(Task input Opens)

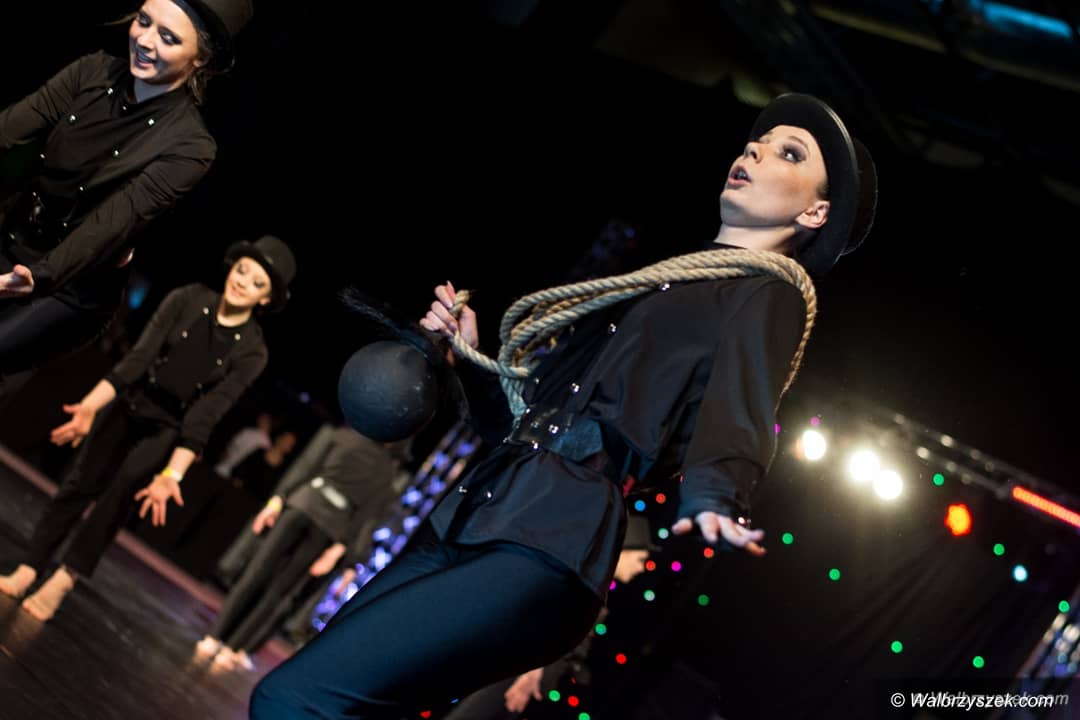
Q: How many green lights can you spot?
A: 13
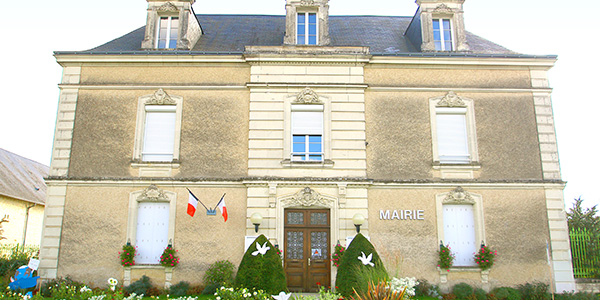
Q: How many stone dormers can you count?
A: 3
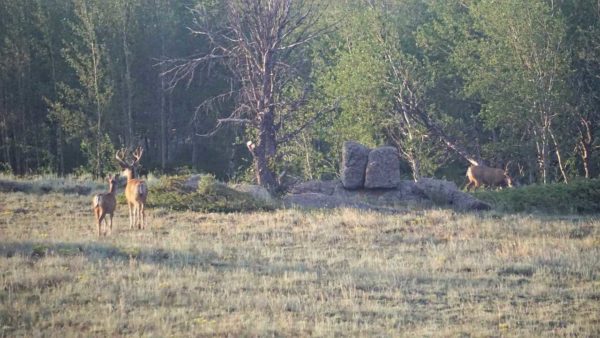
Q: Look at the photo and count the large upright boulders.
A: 2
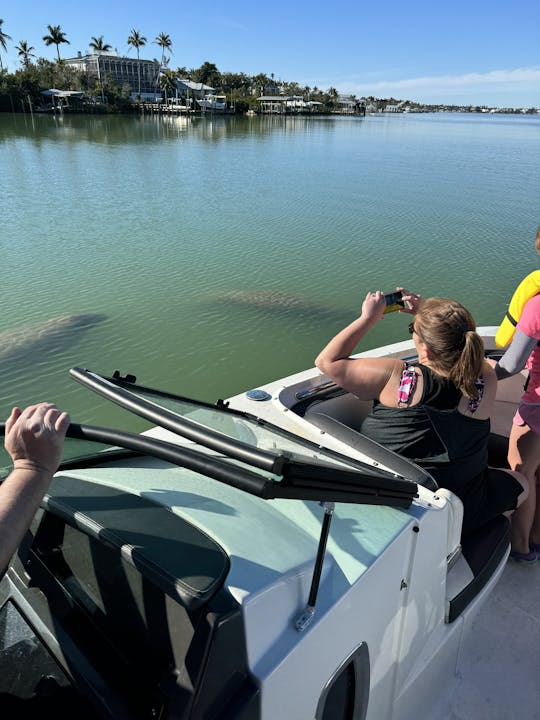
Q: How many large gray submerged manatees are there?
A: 2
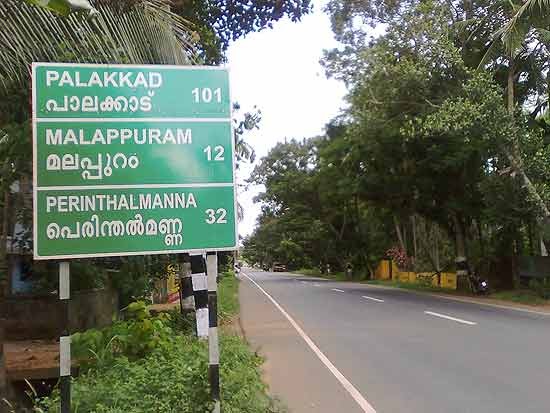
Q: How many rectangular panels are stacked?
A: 3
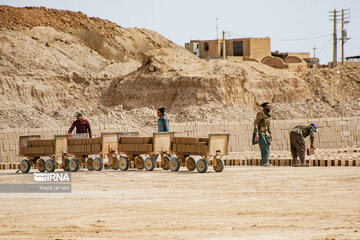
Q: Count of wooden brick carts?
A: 4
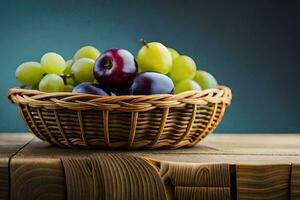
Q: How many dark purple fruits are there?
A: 3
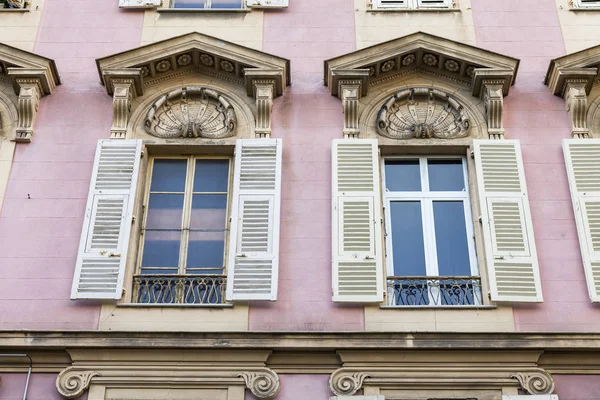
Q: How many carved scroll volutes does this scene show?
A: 4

(Task input Closes)

- Directions -
Output nothing but the number of lines in the data containing the string "large".

- Answer to this exercise -
2